85 Bin Kitap, Nadir Eser ve Tez: Ircıca Kütüphanesi




Toplam oy: 124
İstanbul’un tarihi semtlerinden Cağaloğlu’nda beş binadan oluşan bir komplekste çalışmalarını sürdüren İslam Tarih Sanat ve Kültür Araştırma Merkezi IRCICA’nın bünyesinde yer alan IRCICA Kütüphanesi başta İslam kültürü ve Osmanlı tarihi alanında sunduğu 143 farklı dildeki geniş koleksiyonu ve geliştirdiği sayısal kütüphane sistemiyle özellikle araştırmacılar için gerçek bir vaha niteliğinde.

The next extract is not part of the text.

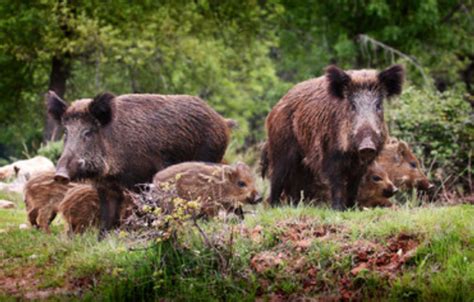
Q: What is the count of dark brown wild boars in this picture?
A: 2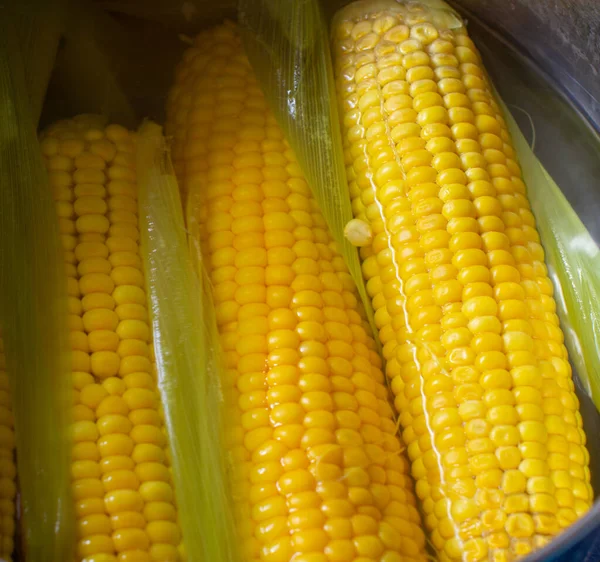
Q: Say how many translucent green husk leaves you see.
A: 4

IRCICA, 57 üye ülkesi bulunan İslam Konferansı Teşkilatı’nın kültür sahasındaki ilk alt kuruluşu. IRCICA kurulduğu günden beri yürütmekte olduğu çalışmalarında İslam kültür ve medeniyetiyle ilgili birçok konuda araştırmalar yaparak bulduğu tüm değerli belgeleri araştırmacıların kullanımına sunuyor. Bu konuların başında İslam dünyasında bilim ve sanat faaliyetleri ile kültürel kalkınma konuları geliyor. Teşkilat bünyesinde 1980 yılında kurulan IRCICA Kütüphanesi, İslam kültür ve medeniyeti alanında uzmanlaşmış zengin koleksiyonuyla Türkiye’de bu alanda büyük bir eksikliği dolduruyor. Tarih, coğrafya, bilim, sanat, felsefe, edebiyat gibi konularda pek çok eserin bulunduğu kütüphanenin değerli eserleri arasında Kur’an-ı Kerim’in ilk Latince tercümeleri, İbrahim Müteferrika baskıları ve Batı dillerinde yazılmış nadir eserler bulunuyor. Kütüphaneyi değerli kılan bir diğer yön de koleksiyonunun uluslararası değerde olması; başta İngilizce, Arapça, Fransızca ve Türkçe olmak üzere 143 farklı dilde yayın bulmak mümkün. Öyle ki az bilinen Afrika Zulu ve Swahili dillerinde bile yayın yer alıyor. Araştırmacılara din, tarih, coğrafya, bilim, sanat, mimarlık, edebiyat, felsefe alanlarında geniş bir kaynak sunan kütüphanenin arşivi satın alma, değişim ve bağış yoluyla da sürekli genişliyor.

 

DİJİTAL KÜTÜPHANE

 

IRCICA, dijital kütüphane kavramının da hakkını veren bir teknolojik donanıma sahip. Kütüphanede yer alan İslam ülkeleri kültür ve medeniyeti alanındaki yayınlar Türkiye’nin web tabanlı ilk sayısal kütüphanesi olan IRCICA Farabi Sayısal Kütüphanesi’nde okunabilir, düzeltilebilir ve yararlanılabilir formda elektronik ortama aktarılıyor. Farabi Sayısal Kütüphanesi’nde kullanıcılar için çeşitli koleksiyonlar oluşturulmuş; örneğin Osmanlı Devleti, vilayet, kamu ve özel kurum salnameleri; Osmanlı kronikleri; Balkanlar, Türkiye, Orda Doğu, Asya ve Afrika seyahatnameleri ve hat bunlardan bazıları. Yine Osmanlı dönemine ait çok zengin askeri, topoğrafik, coğrafi harita Farabi Sayısal Kütüphane’deki yerini almış. ABD, Almanya, Yunanistan, İran, İngiltere, Mısır, Fransa başta olmak üzere 75 ülkeden araştırmacı tarafından aktif olarak kullanılan Sayısal Kütüphane’de ayrıca saray takvimleri, gazavatnameler, fetihnameler, ruznameler, Osmanlı tarihi araştırmalarının temel kaynaklarından olan salnameler, Takvim-i Vekayi ve Servet-i Fünun gibi gazete ve dergilerin tüm sayıları okuyucuların hizmetine sunuluyor.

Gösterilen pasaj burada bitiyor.